Segment Open

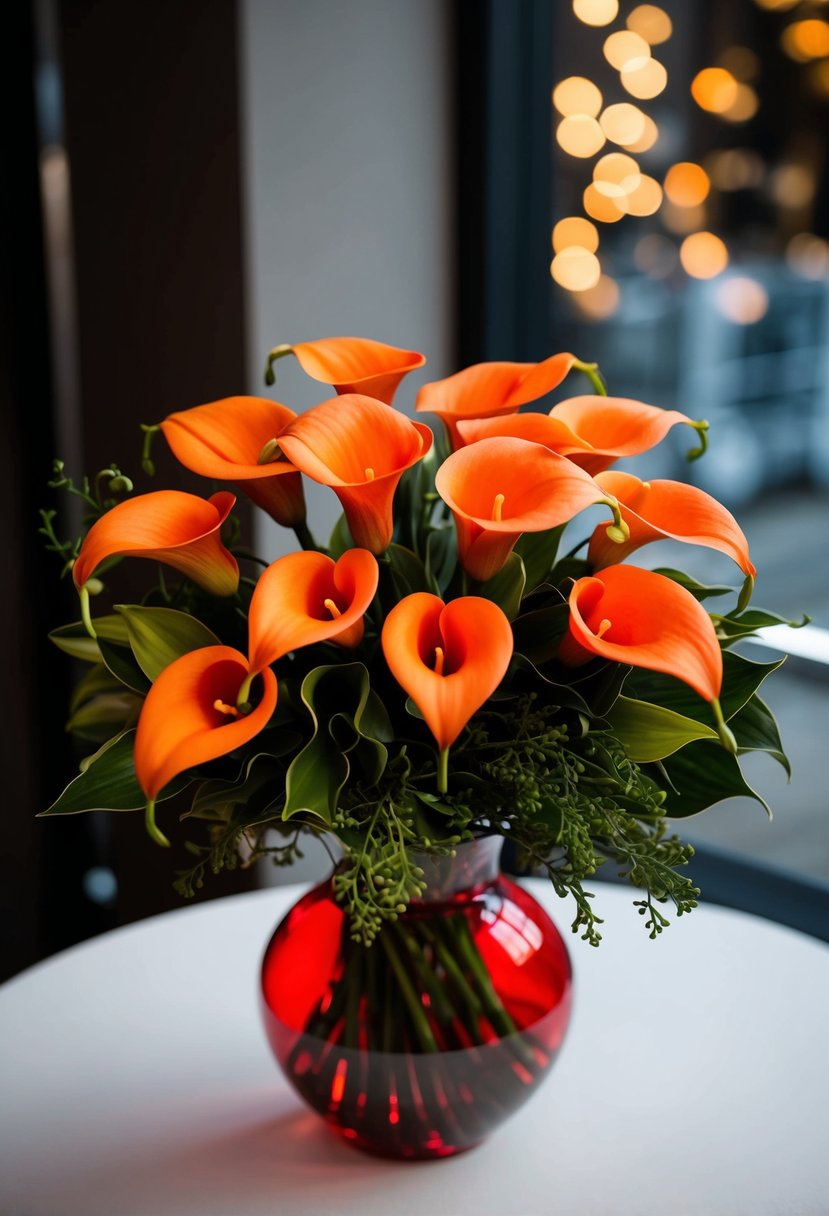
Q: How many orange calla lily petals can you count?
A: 12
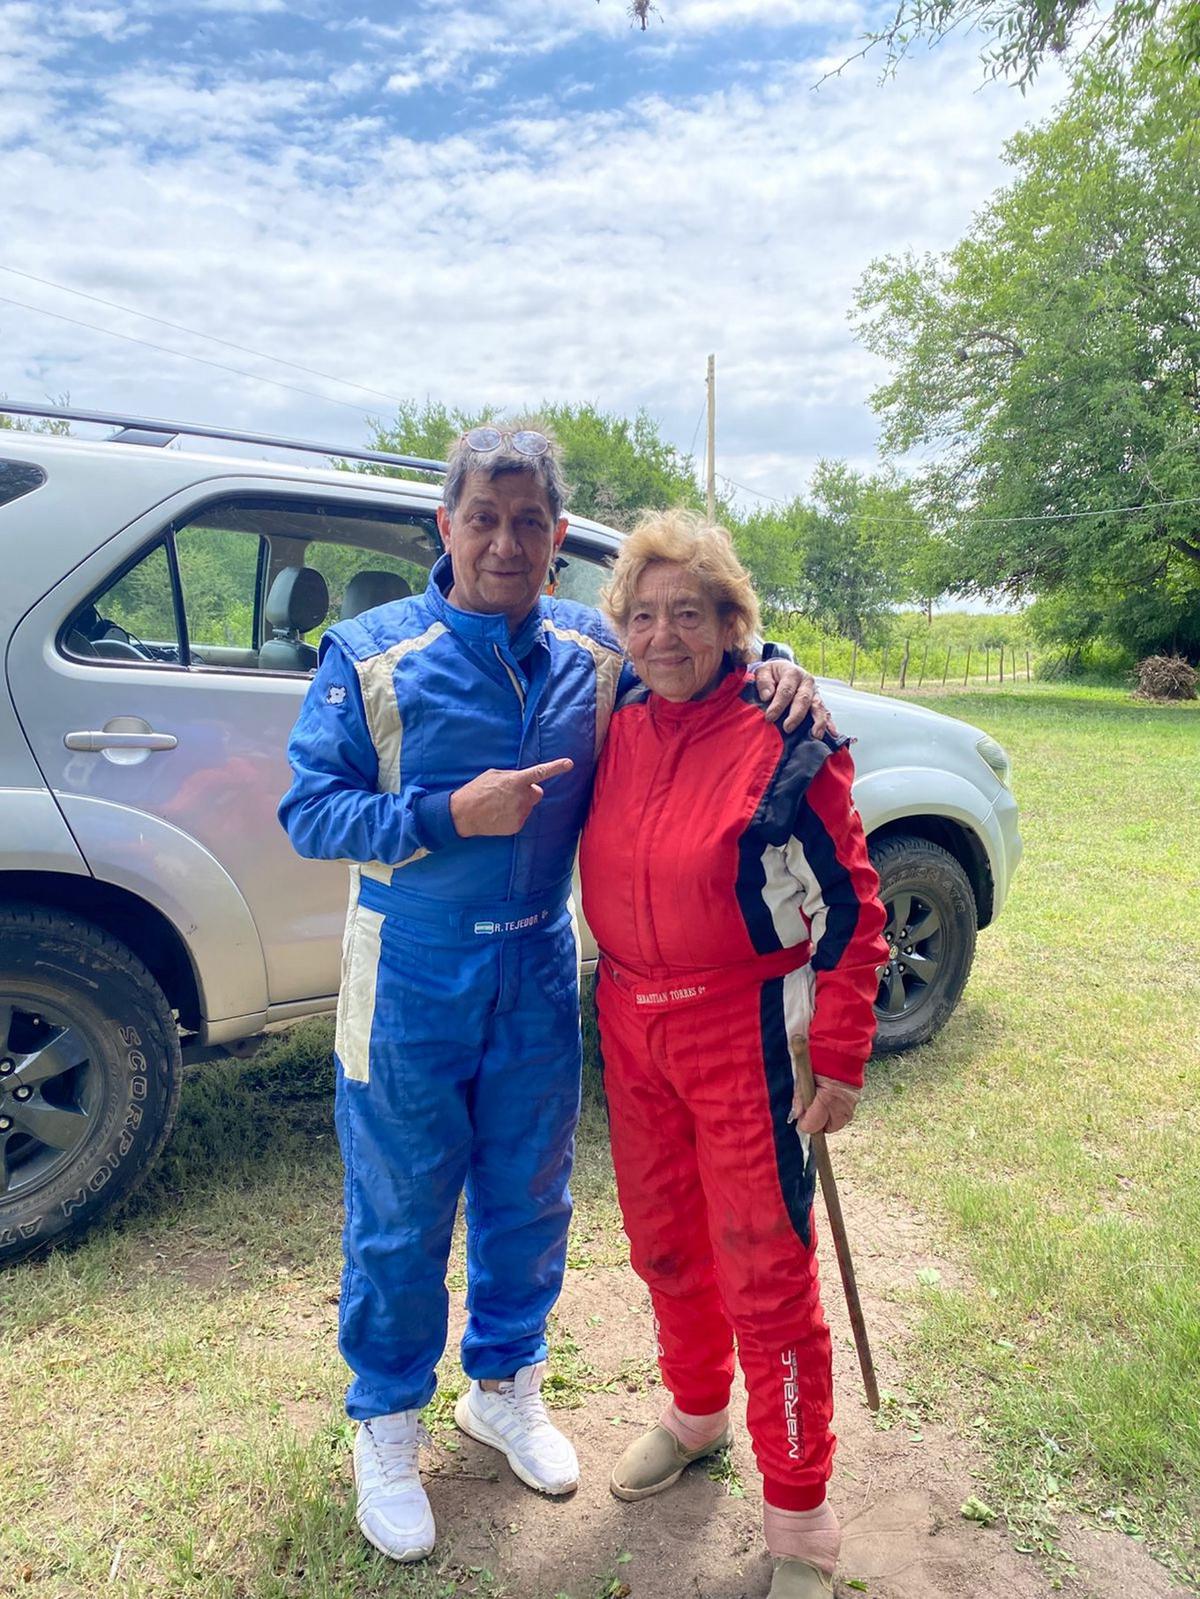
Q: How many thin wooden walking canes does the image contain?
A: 1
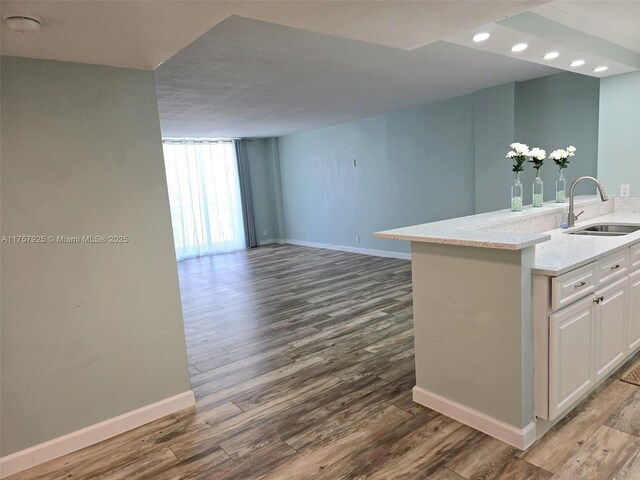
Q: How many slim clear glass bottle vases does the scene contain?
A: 3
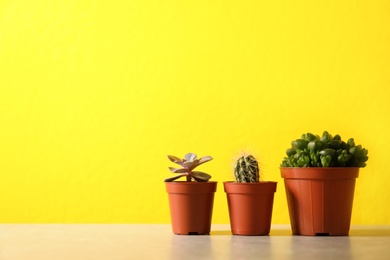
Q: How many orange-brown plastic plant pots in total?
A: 3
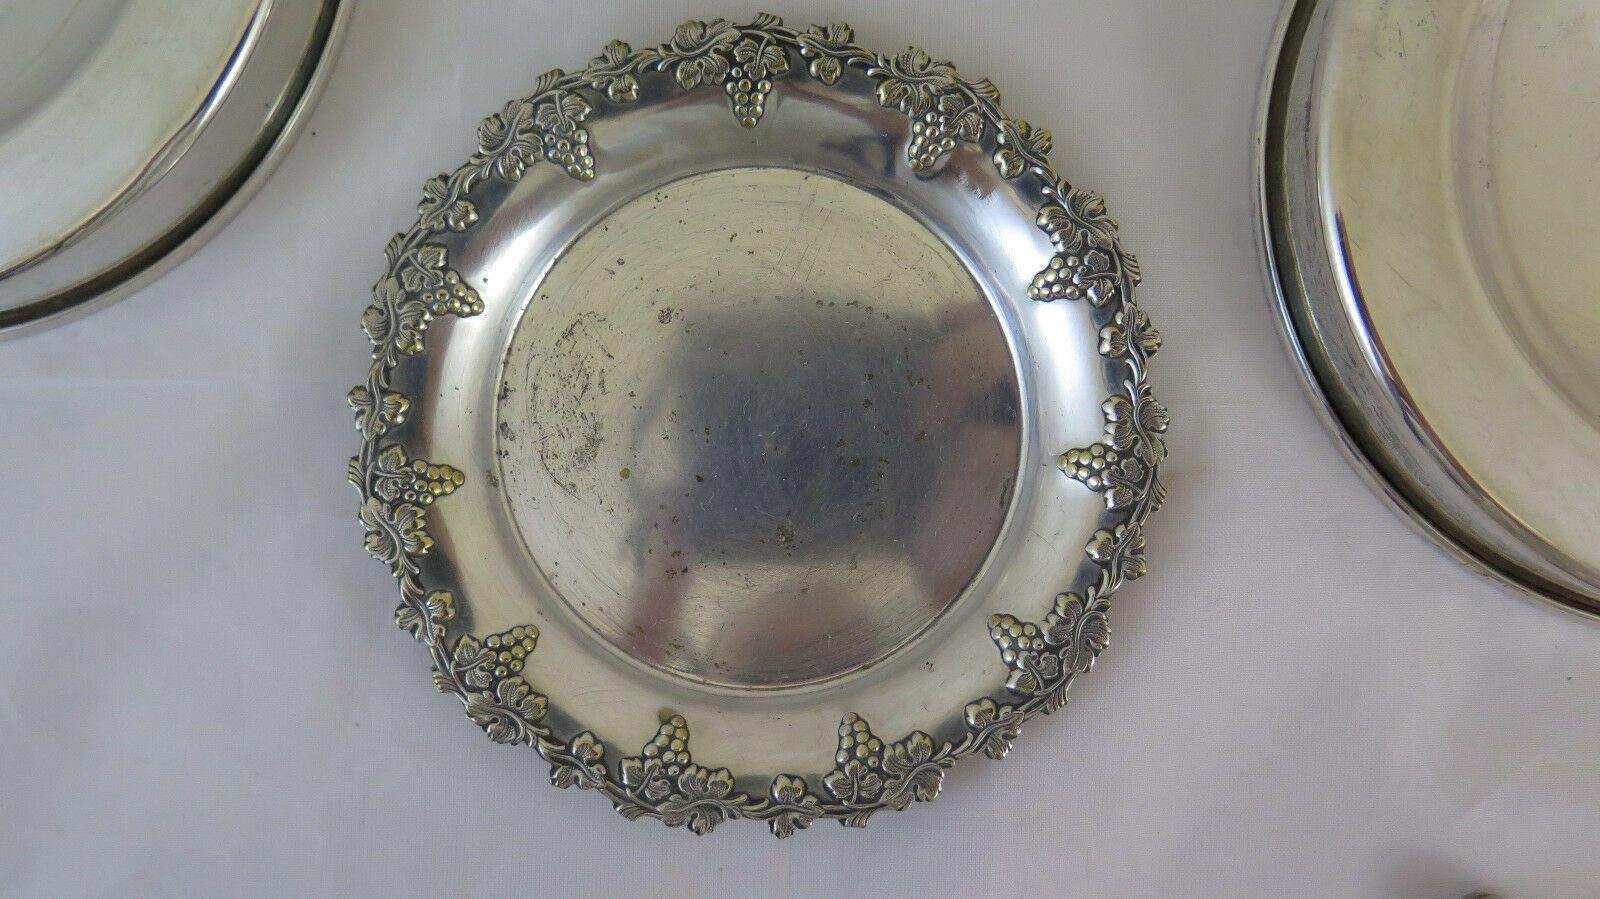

Segment Closed

With the pictures excluded, the records are to be reproduced exactly.

Exercise answer:
Q: How many orange calla lily petals can you count?
A: 12
Q: How many thin wooden walking canes does the image contain?
A: 1
Q: How many slim clear glass bottle vases does the scene contain?
A: 3
Q: How many orange-brown plastic plant pots in total?
A: 3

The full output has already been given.